» **Assignment**:
Going through the data below, please show each line containing the string "many".

Source material below:

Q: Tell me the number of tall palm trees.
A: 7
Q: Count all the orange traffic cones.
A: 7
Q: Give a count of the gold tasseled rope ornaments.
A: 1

End of Source material.
Source material below:

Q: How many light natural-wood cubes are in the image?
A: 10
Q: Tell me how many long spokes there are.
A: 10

End of Source material.

» **Response box**:
Q: How many light natural-wood cubes are in the image?
Q: Tell me how many long spokes there are.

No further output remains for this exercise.